Saved entries:

BEGIN

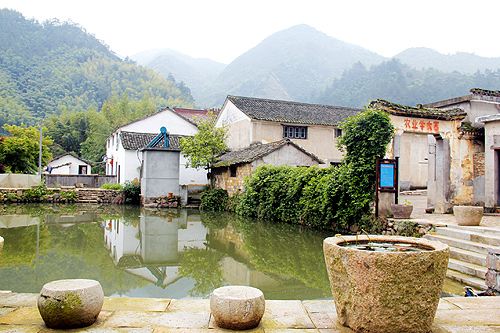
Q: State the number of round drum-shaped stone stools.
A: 2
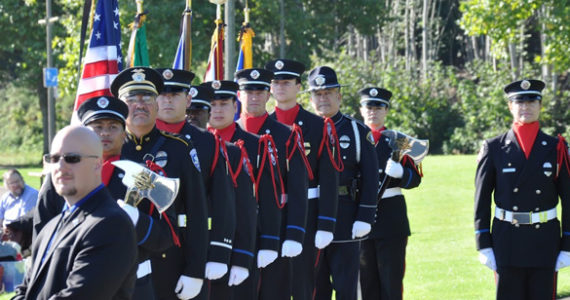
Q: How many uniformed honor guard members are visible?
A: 10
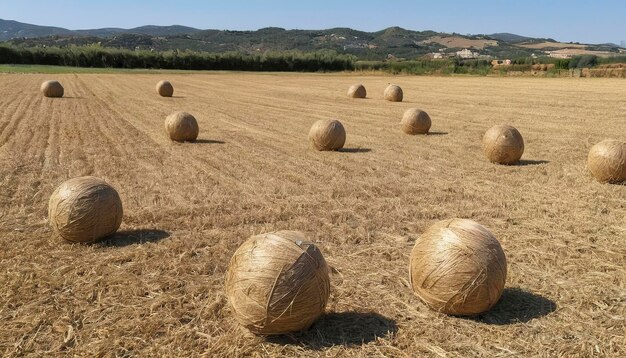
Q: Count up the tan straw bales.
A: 12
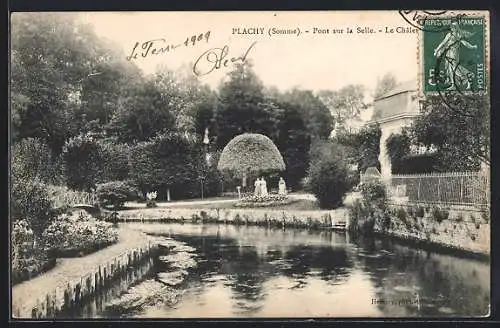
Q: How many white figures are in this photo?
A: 3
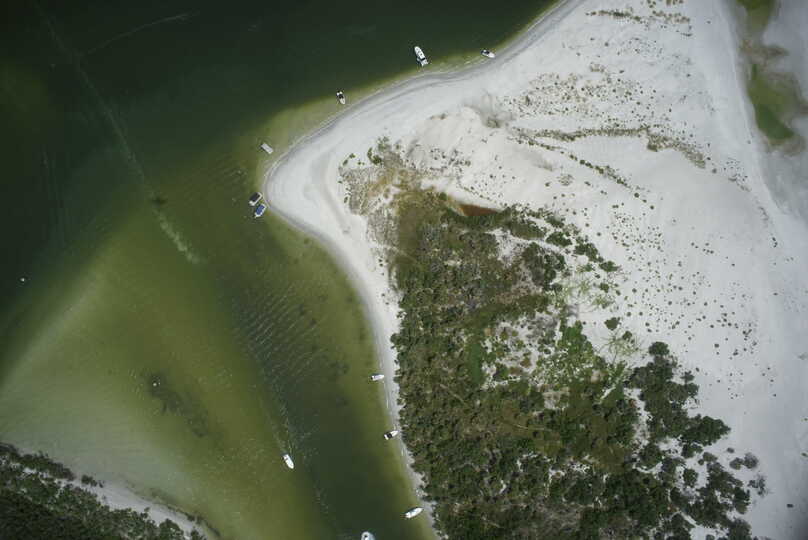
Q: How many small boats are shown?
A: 11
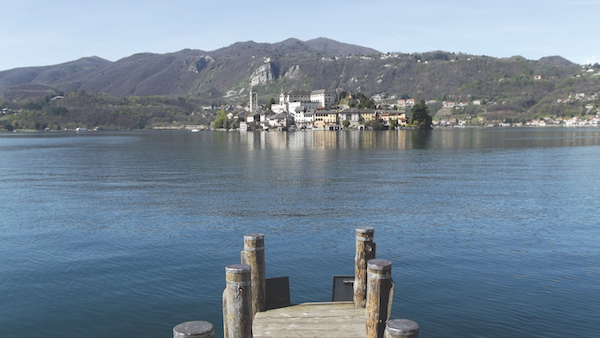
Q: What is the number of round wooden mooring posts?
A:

END

● YOUR OBJECTIVE
Filter the data for the string "round" and copy every line that has it.

● RESPONSE TO THE TASK
Q: State the number of round drum-shaped stone stools.
Q: What is the number of round wooden mooring posts?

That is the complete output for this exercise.